What's going on with the economy?
When Federal Reserve Chairman Ben Bernanke visits Capitol Hill on Thursday, he'll be pressed on a question that's raised fears and divided economists inside and outside the Fed.
In its most recent economic forecasts in late April, the Fed upgraded its outlook for 2012. It predicted more growth and lower unemployment than it had three months earlier. Since then, job growth has slumped. Stock prices have dropped. Europe's debt crisis has deepened.
Now, members of the Joint Economic Committee will want to know whether Bernanke and the Fed have turned gloomier -- and, if so, whether they're likely to act further to aid the economy.
The Fed has made two rounds of bond purchases to try to lower long-term interest rates and encourage borrowing and spending. After those purchases ended, the Fed began a program dubbed Operation Twist: It sells shorter-term securities and buys longer-term bonds to keep their rates down. Operation Twist is set to end at the end of this month.

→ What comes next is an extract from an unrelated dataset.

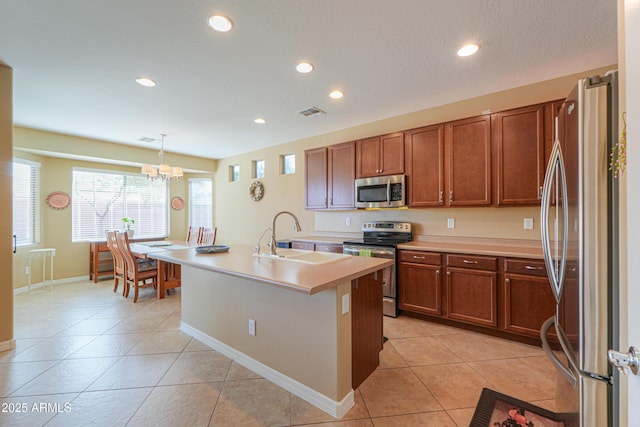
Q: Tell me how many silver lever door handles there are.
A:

Bernanke has said that more bond purchases, or other steps by the Fed, are still an option if the economy weakens. But many analysts don't expect further moves at the Fed's next policy meeting June 19-20. They note that long-term rates have already touched record lows. And few think further Fed action would lower them much more.
Many economists think Bernanke will discuss the possibility of further Fed efforts at a news conference after the June meeting but won't announce anything. Some say he would help shore up confidence by reiterating that more action remains an option should the economy weaken.

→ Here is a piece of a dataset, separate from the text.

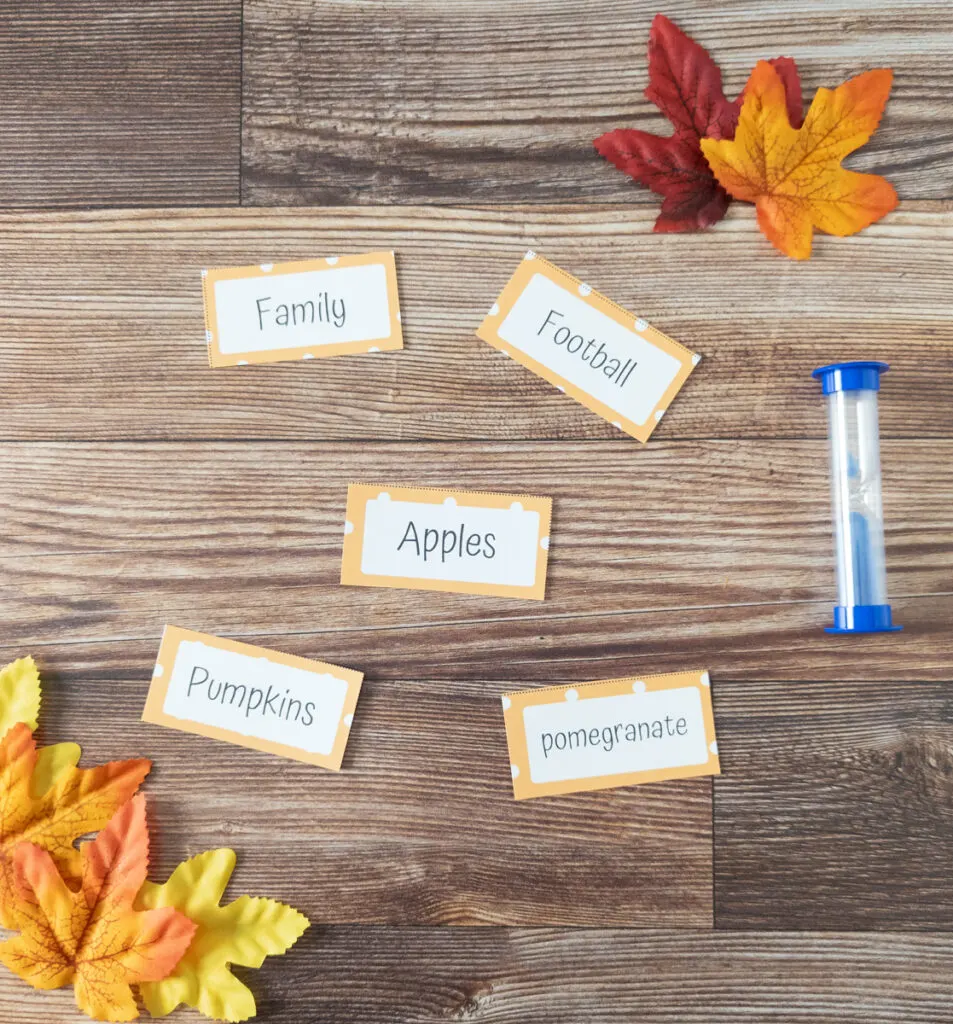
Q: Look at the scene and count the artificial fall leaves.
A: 6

"Just the fact that Bernanke is talking about more Fed bond buying would be important," said Sung Won Sohn, an economics professor at California State University. "What we need is a psychological lift."
A bleaker view of the economy has taken hold in recent weeks, especially as hiring has weakened. U.S. employers added just 69,000 jobs in May, the fewest in a year. Since averaging a robust 252,000 a month from December through February, job growth has slowed to a lackluster 96,000 a month.

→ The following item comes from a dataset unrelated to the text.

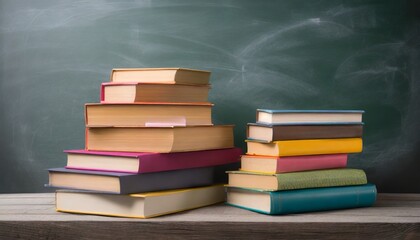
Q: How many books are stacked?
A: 13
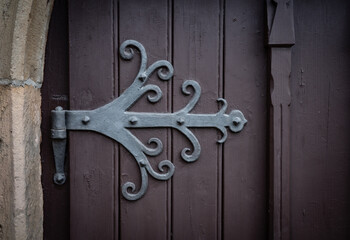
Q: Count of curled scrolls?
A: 10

And the U.S. economy grew at a tepid annual rate of 1.9 percent in the first three months of 2012.
Fears are also growing that a collapse of Europe's euro currency union could trigger a panic and perhaps cause a global recession.
On Thursday, lawmakers will likely want to know how concerned Bernanke and other Fed officials are.
Do they think the U.S. hiring slump is partly a temporary setback because a warm winter caused some hiring to occur earlier in the year than usual?
Does the Fed still think the U.S. economy will grow between 2.4 percent and 2.9 percent this year? And that unemployment, now at 8.2 percent, will be between 7.8 percent and 8 percent at year's end?
Is further Fed action likelier than it was at the Fed's previous meeting in April?
How grave a threat is Europe's crisis?
The Fed's policy committee has been split between those who favor doing everything possible to strengthen the economy and reduce unemployment and those more concerned about inflation risks.
Richard Fisher, president of the Dallas Federal Reserve Bank, said in a speech Tuesday that he would oppose further Fed efforts to bolster the economy.
"Were we to go down the path to further accommodation at this juncture, we would not simply be pushing on a string but would be viewed as an accomplice to the mischief that has become synonymous with Washington," Fisher said.
Fisher isn't a voting member of the policy-making Federal Open Market Committee this year. But all Fed officials on the 19-member panel get to participate in the discussions.
Dennis Lockhart, who is a committee voting member, said in a speech Wednesday that should the economy deteriorate, "further monetary actions to support the recovery will certainly need to be considered."
Lockhart did not specify what measures he thinks should be considered.
Richmond Federal Reserve Bank President Jeffrey Lacker has cast a lone dissenting vote at each of the Fed's three meetings this year because he opposes its plan to keep short-term rates at record lows until at least late 2014.
Vincent Reinhart, chief U.S. economist at Morgan Stanley and formerly the Fed's top staffer on interest-rate policy, is among a minority who think the Fed will take action this month. He also thinks the Fed will scale back its economic forecasts.
"Slower employment growth, worsening strains in European markets ... makes it likely that the Fed will mark down its already tepid forecast," Reinhart said in a note to clients.
With long-term U.S. interest rates at record lows, further Fed bond purchases might have little effect. But some economists think a Fed move would help keep rates down should investors decide to stop pouring so much money into U.S. Treasurys. Many investors have sought the safety of Treasurys as Europe's crisis has flared. That money has helped drive down long-term U.S. rates.
Some economists say they think most Fed policymakers recognize that an economy facing such threats as slowing job growth and a European debt crisis needs rates to stay as low as possible.
"When you have an economy that is recovering as slowly as this one, it is really vulnerable to downside shocks," said David Jones, chief economist at DMJ Advisors. "I think more monetary stimulus is not only on the table but likely to be used."